Jones died on the first day of filming when a freight train barrelled into equipment and a hospital bed that the film’s crew had set on train tracks. Filmmakers had been denied permission to be on the tracks, according to railroad owner CSX. The accident injured several others including Miller, who claimed in an August lawsuit that his physical and post-traumatic injuries warranted a $1.6 million payout from the film’s insurer.

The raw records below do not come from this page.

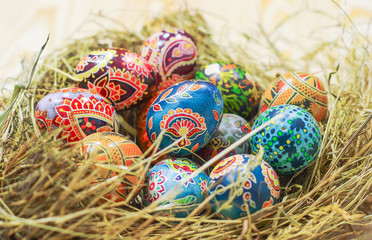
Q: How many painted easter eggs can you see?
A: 12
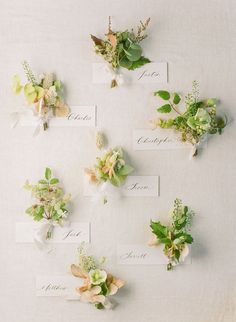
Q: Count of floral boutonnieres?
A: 7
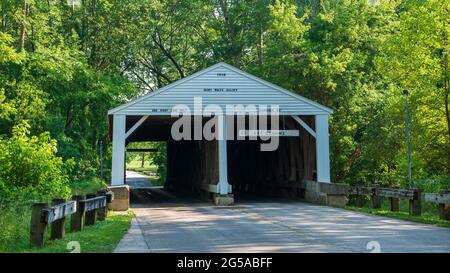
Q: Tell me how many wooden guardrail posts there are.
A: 10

The OSHA citation accuses the production of “failure to provide safety measures to protect employees from moving trains” with “intentional knowing or voluntary disregard for the law’s requirements, or with plain indifference to worker safety and health.” It includes the more serious charge of exposing crew members to hazards while working on the train trestle where the collision occurred. “While we have yet to see the full report, OSHA’s findings confirm that Sarah’s death was avoidable if common sense safety precautions and actions had been followed,” said Jones’ parents through their lawyer in a statement last month. “It also confirms that safety was not the first priority on the set of Midnight Rider and that willful ignorance put Sarah — and others — at risk.” The OSHA Review Commission will next file an official complaint before the case goes in front of a judge. Lawyers for Film Allman could not be reached for comment.